Did you test the switch on the tri-edc that has the lux-rc module or one that has the more traditional 3up mcpcb/7135 driver?


----------



## luxlunatic (Sep 3, 2012)

I'm good for one maybe two pending on price.


----------



## smarkum (Sep 4, 2012)

Looks like to me we are at about 38 switches. We need at least 50 to do a run . . . 
So all interested please get the word out. Tell all of your friends who have E series lights. These switches are going to ROCK! And, don't forget to puchase an extra or two for those lights we all have on our "wish" list. . . just sayin! 

So round up a little more interest and we'll be ready to fly! 
WE CAN DO THIS!


----------



## wyldthng (Sep 4, 2012)

Sigh! Just bought another light that needs one.... Add 2 to my commitment for a grand total of 5.


----------



## smarkum (Sep 5, 2012)

I'm sighing right with you wyldthng . . . 
GREAT JOB !!!!
So now were 2 buttons closer. 
WooHOO!!! now.......go tell all of your friends.


----------



## Ualnosaj (Sep 5, 2012)

Hmm ok I'm in. Let me count...

1x Haiku 6V
1x Mule
1x Sundrop

Maybe one more for a Mule coming... but 3 for certain then.


----------



## KuanR (Sep 25, 2012)

I'm in for one but I'm not sure if this works in a TNC P60 host, if it does, I'm in!


----------



## mohanjude (Sep 25, 2012)

KuanR

it works perfectly with TNC lights. Got them installed on my 18350 and 18650 Ti lights


----------



## KuanR (Sep 25, 2012)

Thanks for the clarification. I'm DEFINITELY in for at least 1 now. 

How many do we need to get a run going?


----------



## mohanjude (Sep 25, 2012)

KuanR said:


> Thanks for the clarification. I'm DEFINITELY in for at least 1 now.
> 
> How many do we need to get a run going?



Need at least 50+ to ensure that it is financially feasible. Have been advised that MOQ is 100 units.
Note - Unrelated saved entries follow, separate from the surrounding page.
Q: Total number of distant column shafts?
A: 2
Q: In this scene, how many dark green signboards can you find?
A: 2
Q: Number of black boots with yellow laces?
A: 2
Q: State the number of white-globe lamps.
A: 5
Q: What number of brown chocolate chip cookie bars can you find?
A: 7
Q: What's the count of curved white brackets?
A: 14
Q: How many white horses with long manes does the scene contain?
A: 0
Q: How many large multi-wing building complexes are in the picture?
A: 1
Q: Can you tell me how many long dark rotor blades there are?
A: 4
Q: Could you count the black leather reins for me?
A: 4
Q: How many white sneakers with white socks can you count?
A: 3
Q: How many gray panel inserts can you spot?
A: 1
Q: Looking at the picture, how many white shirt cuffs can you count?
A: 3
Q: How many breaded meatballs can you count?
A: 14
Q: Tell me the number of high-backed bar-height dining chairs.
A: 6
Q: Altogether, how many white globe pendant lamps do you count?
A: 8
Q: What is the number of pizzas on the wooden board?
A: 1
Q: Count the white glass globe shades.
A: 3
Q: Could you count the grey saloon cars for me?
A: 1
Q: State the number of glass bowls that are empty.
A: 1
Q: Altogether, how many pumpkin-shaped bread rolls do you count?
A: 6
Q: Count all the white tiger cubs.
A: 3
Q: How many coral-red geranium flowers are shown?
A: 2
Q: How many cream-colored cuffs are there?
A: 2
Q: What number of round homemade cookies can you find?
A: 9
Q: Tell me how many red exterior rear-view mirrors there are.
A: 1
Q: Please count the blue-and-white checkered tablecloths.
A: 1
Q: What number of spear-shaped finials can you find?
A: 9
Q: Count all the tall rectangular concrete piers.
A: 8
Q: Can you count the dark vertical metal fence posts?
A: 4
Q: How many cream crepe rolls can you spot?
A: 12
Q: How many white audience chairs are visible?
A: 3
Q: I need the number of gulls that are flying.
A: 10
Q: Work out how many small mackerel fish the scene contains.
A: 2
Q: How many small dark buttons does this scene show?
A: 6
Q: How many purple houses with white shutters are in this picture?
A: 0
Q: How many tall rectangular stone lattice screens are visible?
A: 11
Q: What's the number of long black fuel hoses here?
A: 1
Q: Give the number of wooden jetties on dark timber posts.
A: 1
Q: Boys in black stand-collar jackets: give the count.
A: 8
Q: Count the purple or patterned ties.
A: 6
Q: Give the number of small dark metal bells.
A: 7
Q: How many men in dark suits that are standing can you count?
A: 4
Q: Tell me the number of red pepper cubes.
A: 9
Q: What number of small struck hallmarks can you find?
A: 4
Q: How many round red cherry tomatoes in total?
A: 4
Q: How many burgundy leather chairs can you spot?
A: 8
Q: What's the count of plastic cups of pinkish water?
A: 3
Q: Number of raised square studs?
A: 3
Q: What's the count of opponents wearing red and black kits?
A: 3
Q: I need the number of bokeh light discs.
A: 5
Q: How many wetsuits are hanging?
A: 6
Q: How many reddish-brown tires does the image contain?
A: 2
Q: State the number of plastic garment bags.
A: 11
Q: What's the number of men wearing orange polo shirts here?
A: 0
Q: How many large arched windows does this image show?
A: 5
Like any run it is important that the numbers are accurate otherwise you end up with a lot of stock after laying out the financial outlay.


----------



## Xmldriver (Sep 26, 2012)

Count me in for one


----------



## SuPpAvIlLiN (Sep 26, 2012)

Im in for 1.


----------



## gunga (Sep 26, 2012)

I think we are at around 46 now. Come on people, just a few more!


----------



## KuanR (Sep 26, 2012)

Only half way to MOQ...it would help if some of the custom light builders add these as an option to their current offerings


----------



## samuraishot (Oct 3, 2012)

I'm still down for one of these


----------



## Edwood (Oct 4, 2012)

I'd be interested in 2 or 3 depending on the final cost.

And would like that triangle pattern with 3 trits. Very clean and attention grabbing.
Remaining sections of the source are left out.